DESCRIPTION OF THE TASK ▸
Please transcribe the entries below exactly and leave out every picture.

DATA SUPPLIED ▸
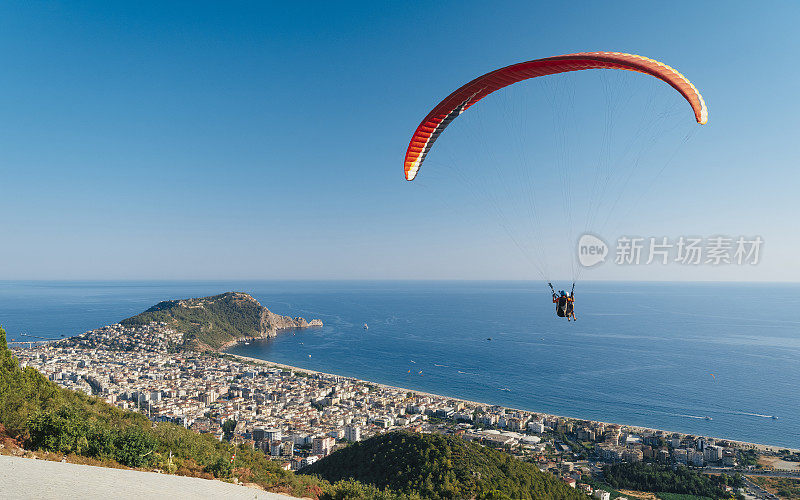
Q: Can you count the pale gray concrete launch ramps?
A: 1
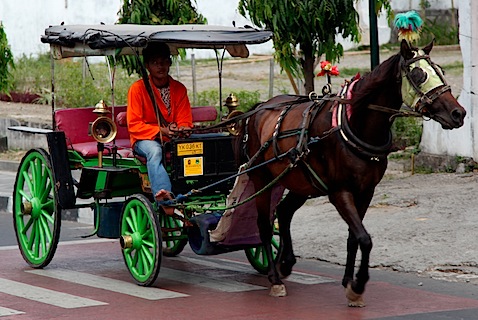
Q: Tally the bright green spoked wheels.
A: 4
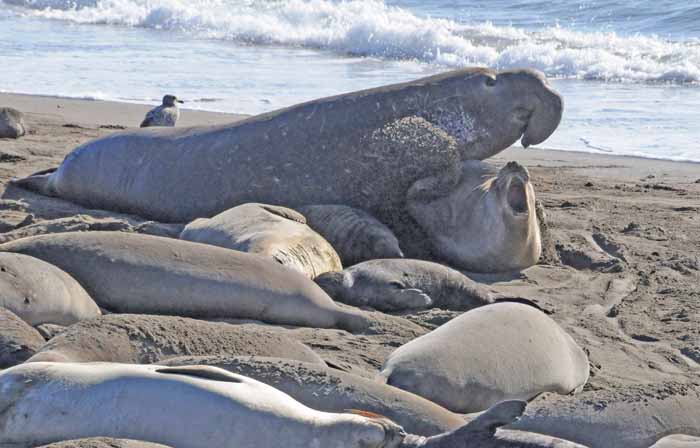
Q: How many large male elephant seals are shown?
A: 1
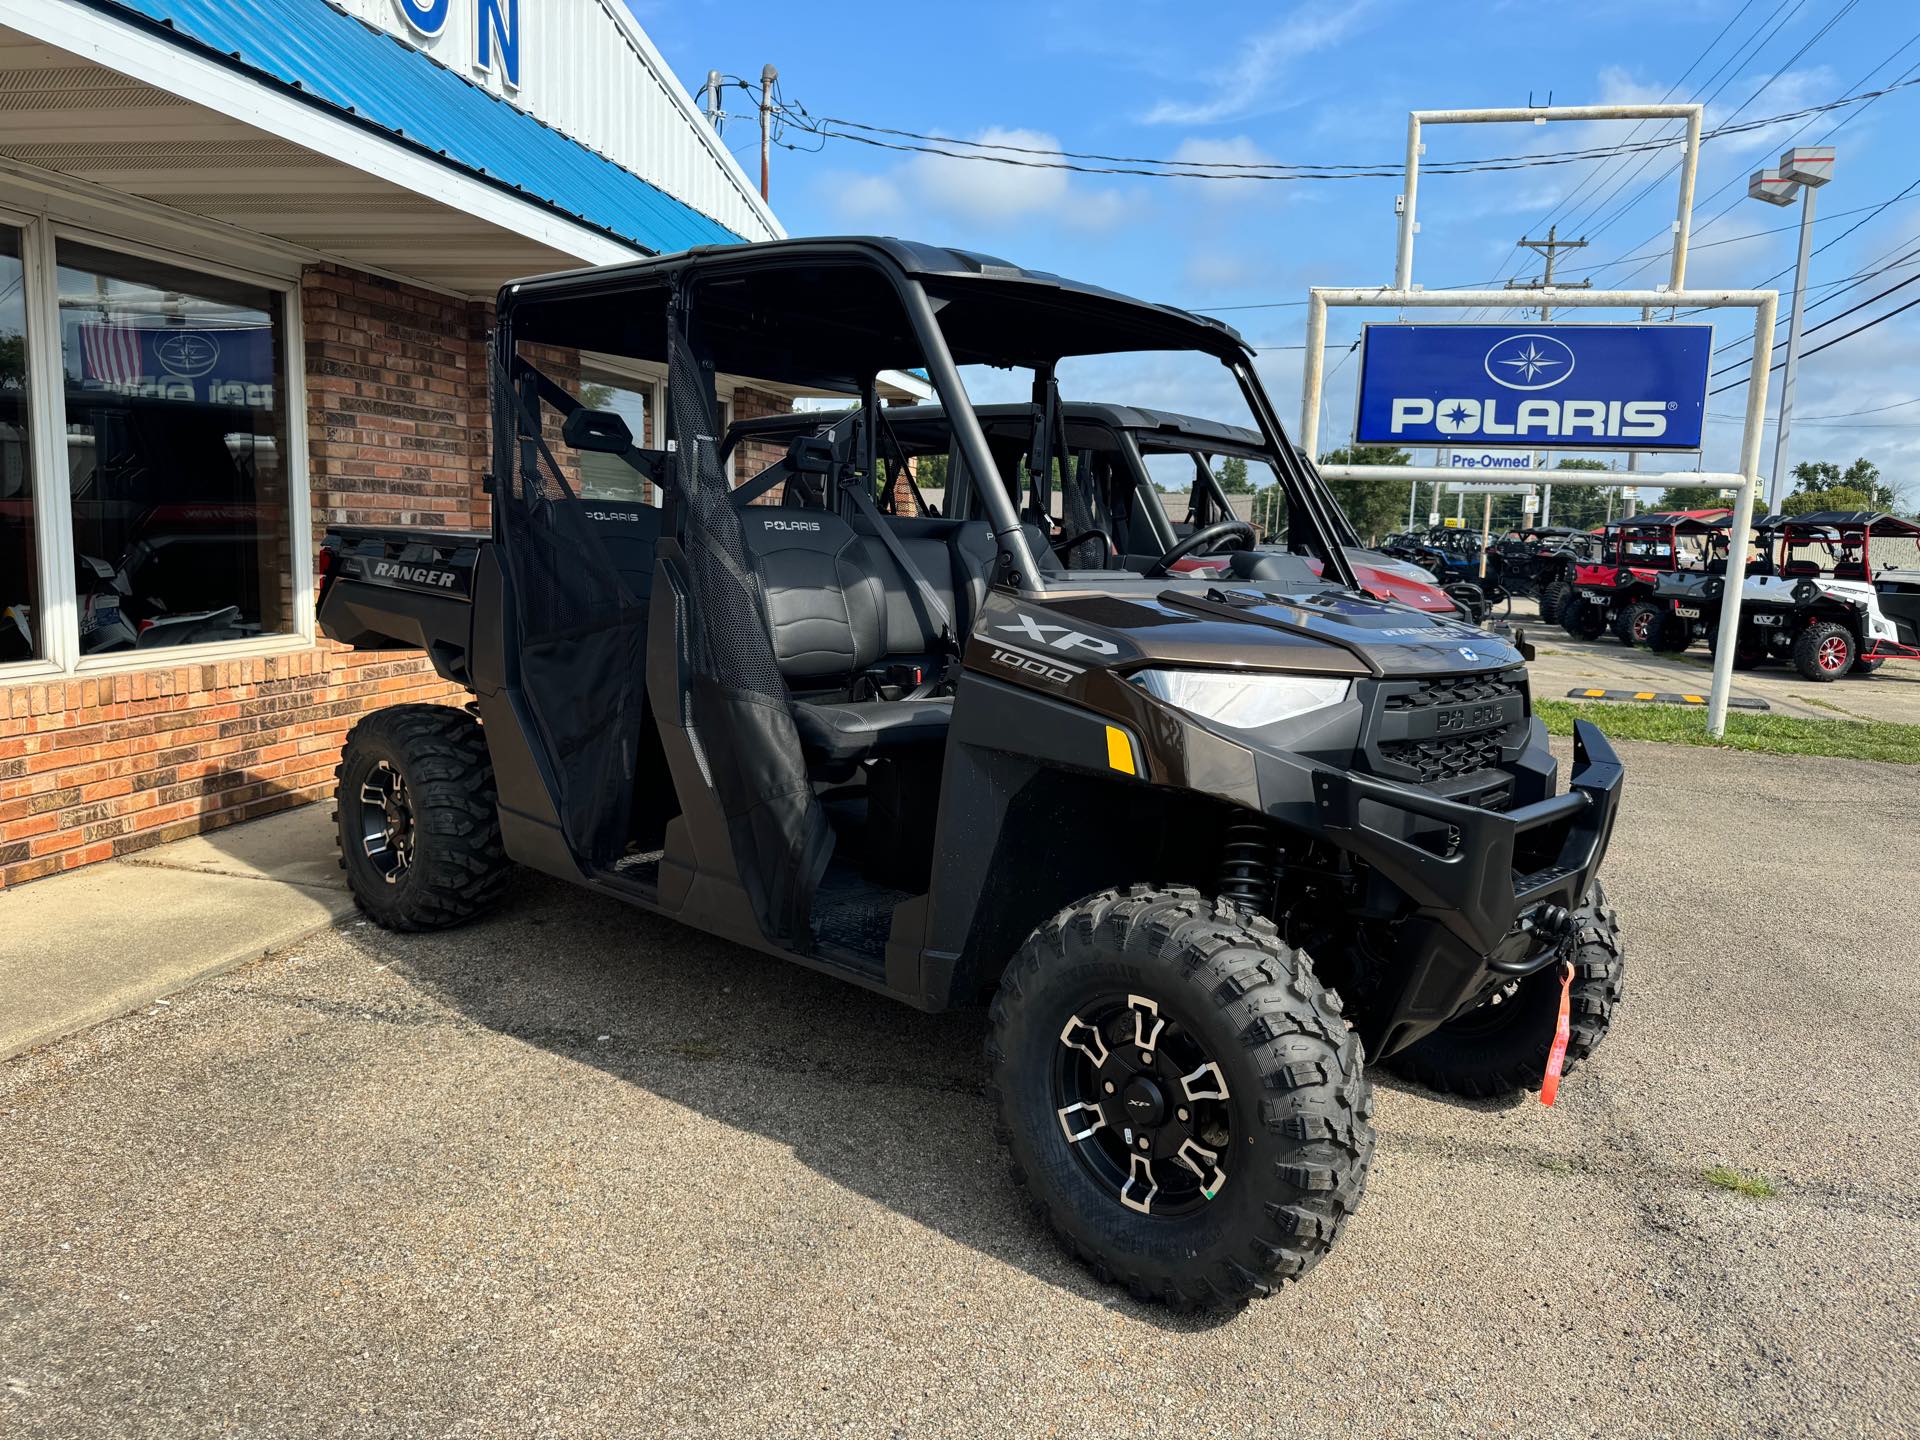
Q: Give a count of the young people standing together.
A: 0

YOUR SOLUTION ▸
Q: Can you count the pale gray concrete launch ramps?
A: 1
Q: Tally the bright green spoked wheels.
A: 4
Q: How many large male elephant seals are shown?
A: 1
Q: Give a count of the young people standing together.
A: 0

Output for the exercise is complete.